In January, 1998, Pope John Paul II visited Cuba. The visit was much anticipated by Cuba watchers, who saw it as a potential turning point in Cuban history. Many wanted to be flies on the wall during the visit, eavesdropping on all of the conversations that took place in the hopes of understanding what the future might bring for religion and politics in Cuba. In Papal Overtures in a Cuban Key. The Pope's Visit and Civic Space for Cuban Religion, Anthony M. Stevens-Arroyo has edited a valuable collection of essays that suggests some of the answers.

In his introduction to the collection, Stevens-Arroyo places the Pope's visit in a deep historical context. He argues that the modern perceptions of a weak Church are based on the historical estrangement of the institutional Church with popular religion. The early openness of Catholicism in Cuba (and the Americas in general) gave way to a tough orthodoxy by the late eighteenth century. New theological preoccupations in Europe, combined with the identification of the Cuban Church with an oppressive colonial power, further distanced formal Catholicism from popular religions. Stevens-Arroyo recognizes that simple descriptions of the Church as an exploitive foreign intrusion are not very helpful, but at the same time demonstrates that the historical weaknesses of the Church hampered it during the crisis of the 1960's.

The tightly packed introduction sets the stage for analyses of the struggle for civic and social space in Cuba. Some precise definition of "civic" and "social" space, especially the way in which their meaning might have changed through time, would have given more theoretical precision to the essays, but their main points are clear. All in one way or another analyze the efforts of the Catholic Church to play a more visible part in the ongoing drama of Cuban life, especially as it touches the questions of liberty and social justice. Three interrelated themes are the heart of the essays. First, Catholicism's relationship with Protestantism and African-influenced religions; second, the relationship between Cubans and Cuban-Americans; third, the emergence of the Church as a social and cultural force. Of the many fine essays addressing these questions I would single out María Inés Flores' "The Struggle for Civic Space: A Case Study Perspective." The essay is the product of extensive field research in Cuba, and describes the groups, agencies, and institutions active in carving up Cuban civic space in the 1990's. If she and the other authors continue their research, we could soon have a very welcome collection of monographs on religion in recent Cuban history.
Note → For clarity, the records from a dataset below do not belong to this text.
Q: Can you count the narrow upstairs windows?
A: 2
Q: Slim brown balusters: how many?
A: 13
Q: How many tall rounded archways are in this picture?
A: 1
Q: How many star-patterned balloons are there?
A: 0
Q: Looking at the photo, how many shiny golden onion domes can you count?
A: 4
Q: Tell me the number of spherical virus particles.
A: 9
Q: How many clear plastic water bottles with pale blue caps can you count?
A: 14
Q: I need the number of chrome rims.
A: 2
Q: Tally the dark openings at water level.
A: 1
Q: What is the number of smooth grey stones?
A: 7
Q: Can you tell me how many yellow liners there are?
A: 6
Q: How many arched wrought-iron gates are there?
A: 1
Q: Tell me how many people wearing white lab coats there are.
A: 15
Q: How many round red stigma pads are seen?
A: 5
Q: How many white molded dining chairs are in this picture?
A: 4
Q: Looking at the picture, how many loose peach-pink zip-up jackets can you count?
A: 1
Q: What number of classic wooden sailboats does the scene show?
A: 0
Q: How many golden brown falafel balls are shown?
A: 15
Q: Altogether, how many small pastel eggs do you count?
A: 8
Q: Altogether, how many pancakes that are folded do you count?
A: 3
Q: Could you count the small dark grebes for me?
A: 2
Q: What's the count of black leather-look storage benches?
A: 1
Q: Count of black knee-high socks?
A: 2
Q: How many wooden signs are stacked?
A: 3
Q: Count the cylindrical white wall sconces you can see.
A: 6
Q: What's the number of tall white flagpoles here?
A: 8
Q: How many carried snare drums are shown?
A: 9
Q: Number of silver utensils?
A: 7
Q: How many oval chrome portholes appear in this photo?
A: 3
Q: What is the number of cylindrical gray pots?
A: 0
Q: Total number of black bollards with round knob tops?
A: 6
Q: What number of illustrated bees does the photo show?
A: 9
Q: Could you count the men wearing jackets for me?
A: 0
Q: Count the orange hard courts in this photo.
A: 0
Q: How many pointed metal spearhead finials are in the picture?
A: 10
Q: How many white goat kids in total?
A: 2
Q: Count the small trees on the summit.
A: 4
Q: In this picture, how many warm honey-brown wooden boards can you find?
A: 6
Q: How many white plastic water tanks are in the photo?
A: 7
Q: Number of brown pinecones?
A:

Stevens-Arroyo does more than summarize the essays in his concluding chapter on "Popular Religion and Civil Society: The Papal Visit to Cuba as a Blueprint for a Catholic Renewal." He envisions a more active role for the Church, now more closely identified with Cuban nationalism than in the past, as it adjusts and adapts to the realities of Cuban life. In an afterword, Miguel A. De La Torre gives [End Page 372] a theological perspective on the future of religion in "Toward an Ajiaco Christianity," using the traditional Cuban stew as a metaphor for a Christianity inspired by different cultures and ethnicities. An ajiaco Christianity would combine the complex realities of the past and present to lead Cuba into a new future.

All of the essays are made more useful by a chronology and list of Internet sources (a glossary would have also helped). The essays do not pretend to answer all of the questions arising from the Pope's visit, but they do provide rich insights, and at the same time suggest useful approaches for future research on religion and Cuban society.